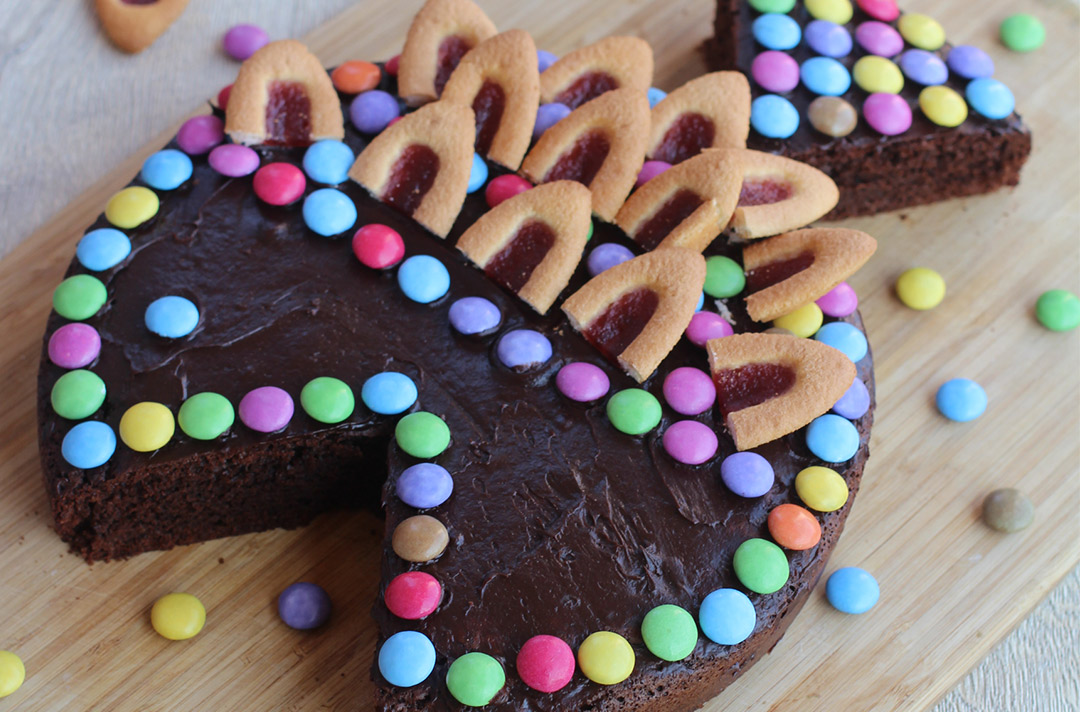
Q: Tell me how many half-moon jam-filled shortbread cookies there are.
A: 14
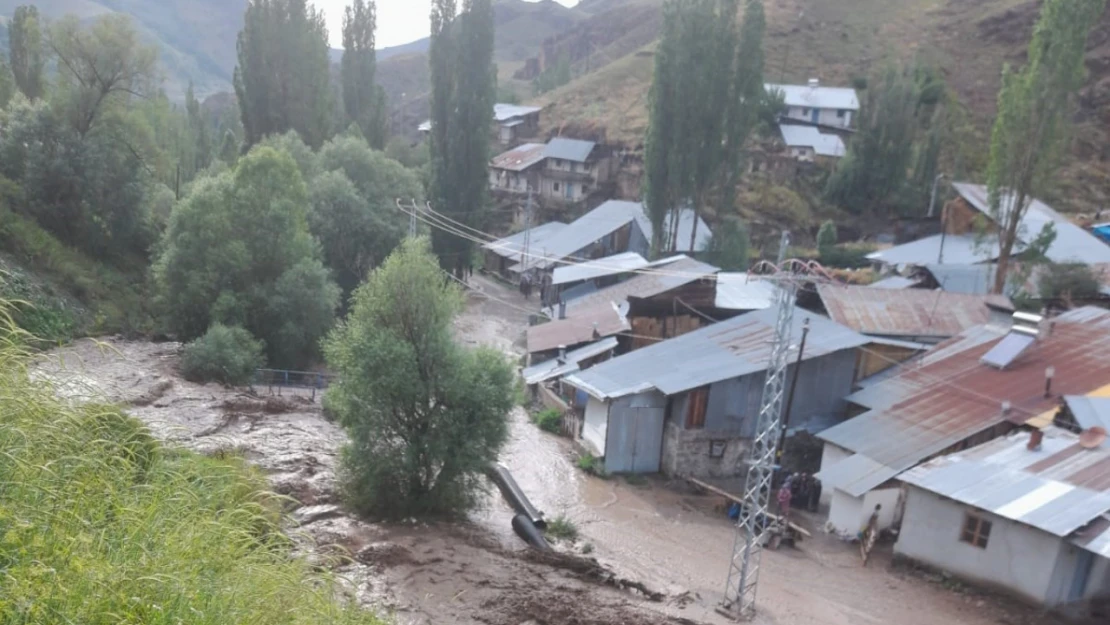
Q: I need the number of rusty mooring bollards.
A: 0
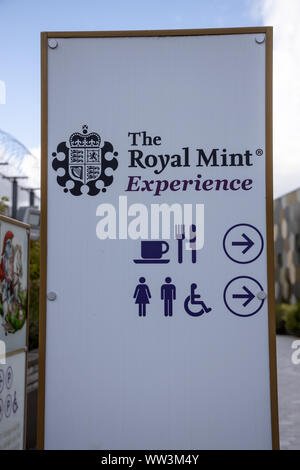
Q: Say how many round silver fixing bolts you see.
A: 4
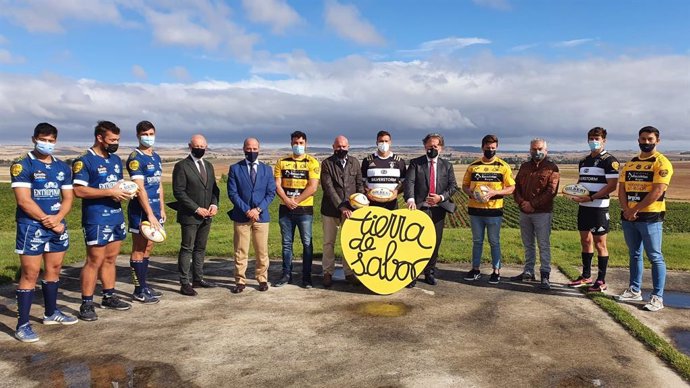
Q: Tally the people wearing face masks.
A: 13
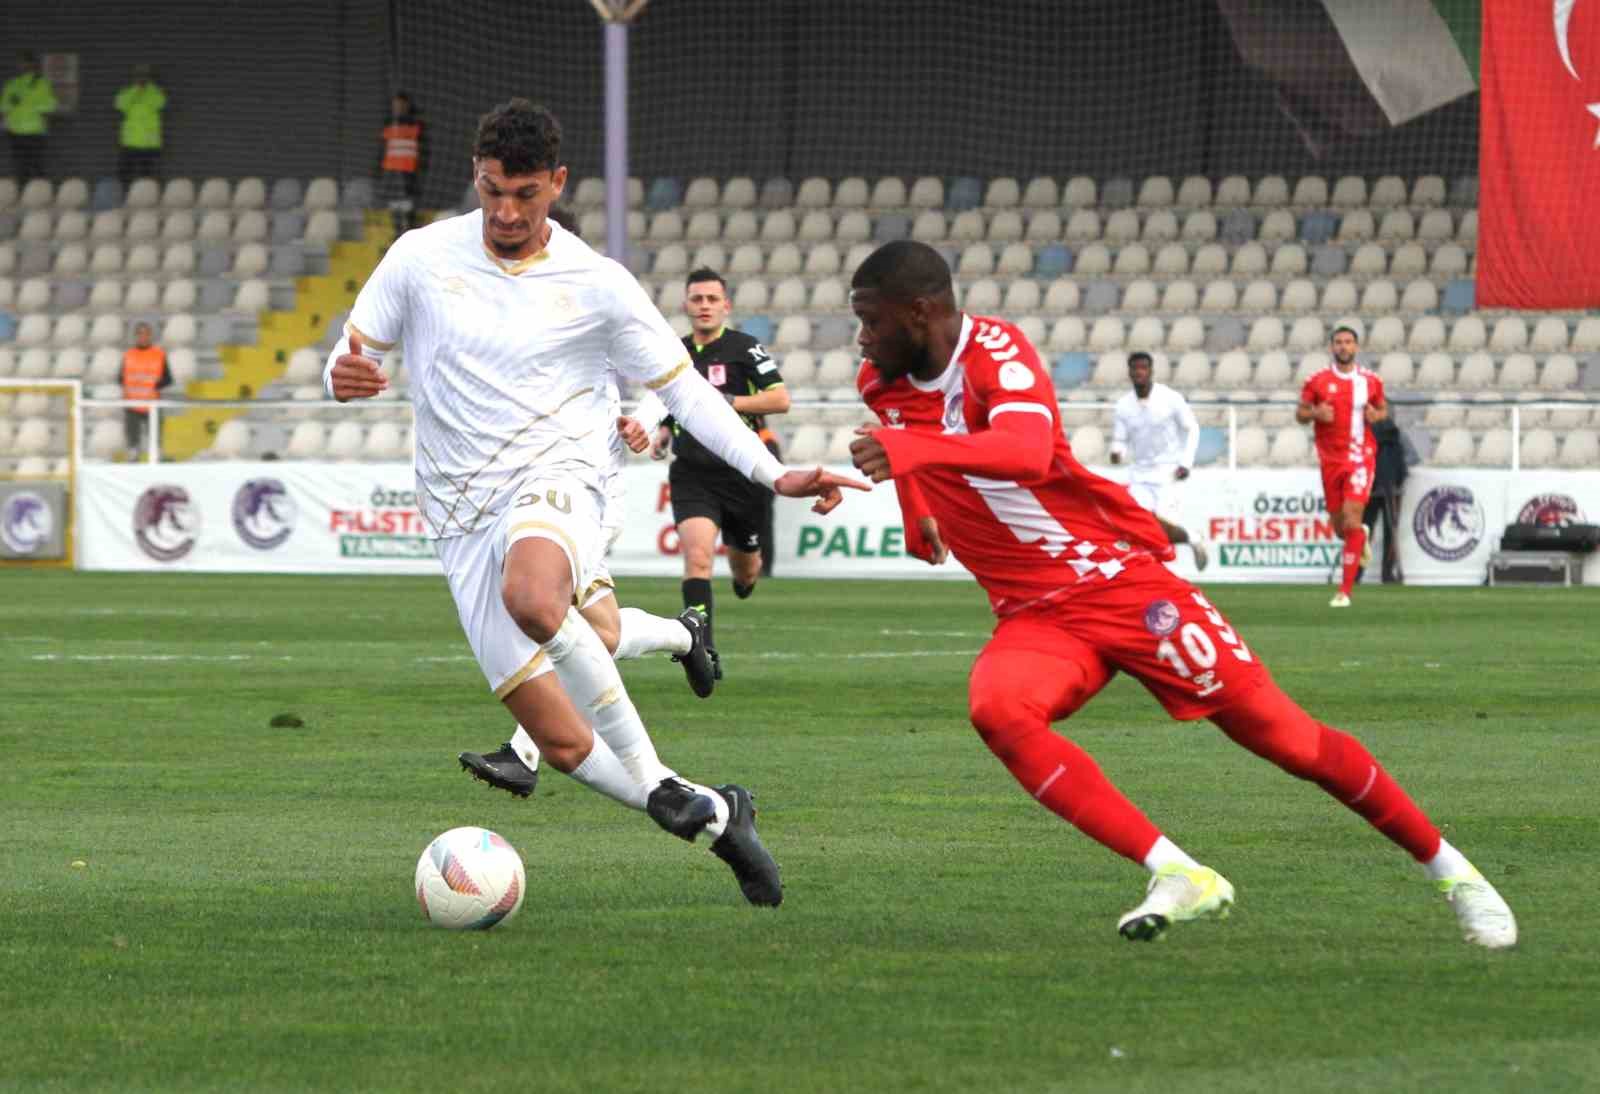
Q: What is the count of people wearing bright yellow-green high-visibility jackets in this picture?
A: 2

____________

**WORK TO COMPLETE**
Every line of the listing above is to be retyped exactly, but the pictures are to be dropped.

**RESPONSE BELOW**
Q: Tell me how many half-moon jam-filled shortbread cookies there are.
A: 14
Q: I need the number of rusty mooring bollards.
A: 0
Q: Say how many round silver fixing bolts you see.
A: 4
Q: Tally the people wearing face masks.
A: 13
Q: What is the count of people wearing bright yellow-green high-visibility jackets in this picture?
A: 2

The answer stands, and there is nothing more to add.